Early mornings are beautiful up at the cabin. The sky turns from deepest blue to shimmering pink over the East Mountains of Manti while the tiny town twinkles below shining up through the haze to me as I stand in the cabin gazing down at the valley.

I am standing in my underwear. I have stumbled from the warm bed and my snoring husband to the kitchen. One of my earliest signs of pregnancy is that I am perpetually thirsty. I cannot explain why, I can only confess that I have gone through liters of orange juice and half gallons of milk in single nights as I have repeatedly risen from my bed to pour liquid, straight from the jug into my parched mouth.

This trip is particularly thirsty, as the high altitude’s dry air has made my mouth feel like the inside of a toilet paper roll. I open the refrigerator door, debating between draining a carton of milk or the blueberry pomegranate juice, when the smell of the fridge hits me square in the face. My stomach drops two feet, banging rudely into my lower intestines. As it rebounds back into place a nearly uncontrollable urge to vomit sweeps over me, and I gag in the beautiful stillness of the kitchen. Morning sickness; it is inevitable.

I remember the first time. I was absolutely giddy about being pregnant, and wholly unscarred from the string of complications that were to be my future. Naïve and stupidly excited for every symptom pregnancy had to throw at me, I giggled to myself as a wave of nausea rolled over me as I grocery shopped. Morning sickness, I mused. Wow. I’m really pregnant! Stupid, naïve, cheerful dummy, I had no idea that I would spend the next four months receiving intravenous fluids to keep me alive.

In the week and a half that followed I went from one tiny roll of queasiness to around the clock vomiting. This can’t be right, I reasoned, as I tried to wrap my head around what the pregnancy books had described and my total inability to take in sustenance. I called the doctor and explained that nothing had stayed down for a week. NOTHING. I was a hollow, drained shell of a human being who was out of her mind with dehydration.

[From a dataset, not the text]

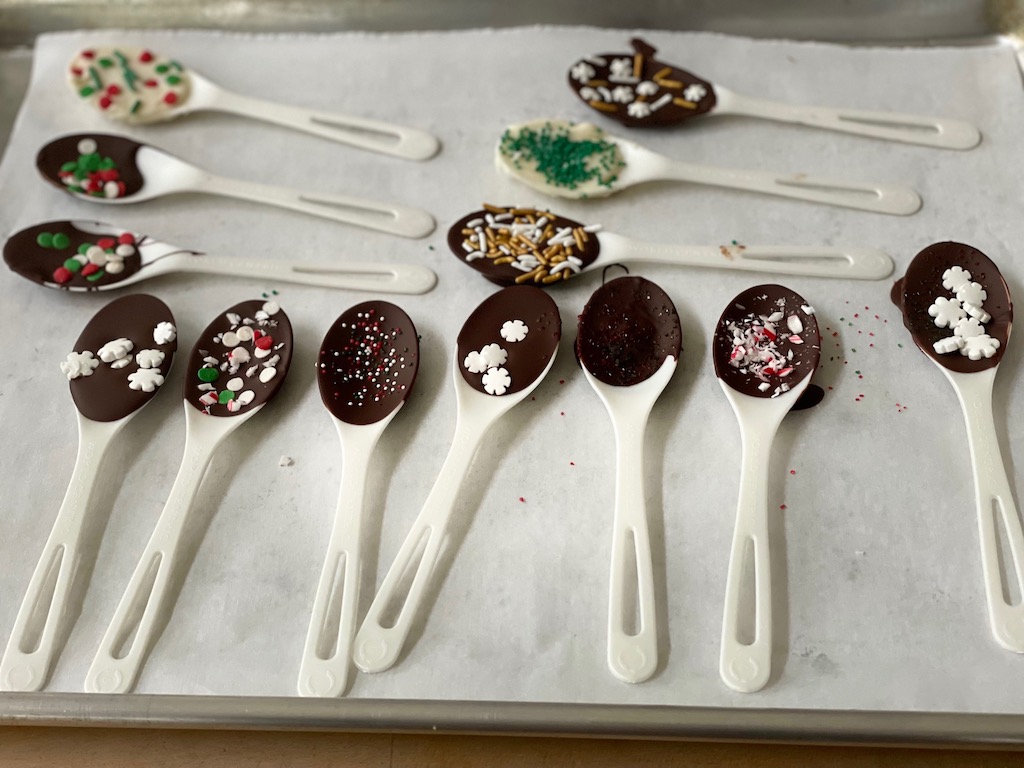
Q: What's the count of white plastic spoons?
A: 13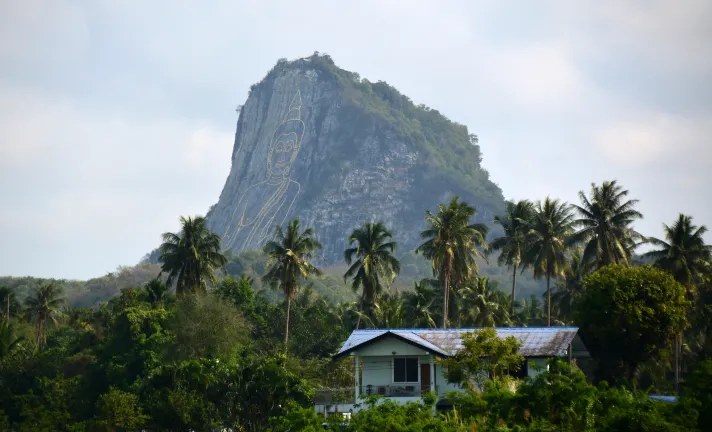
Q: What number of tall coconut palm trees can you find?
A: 8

We tried many cures, the doctor and I, and not much helped. I lost nearly twenty pounds in two months. I still have scars up and down my hands and forearms from the many, many IVs that kept me human during this time. All of the reasonable cures for morning sickness, like the standard saltine crackers, sent me lunging for a sink. A kindly statistics professor suggested diluted grape juice, and that did stay down for awhile. At least when it didn’t I got to change things up a little and puke purple. I threw up at least ten times each day.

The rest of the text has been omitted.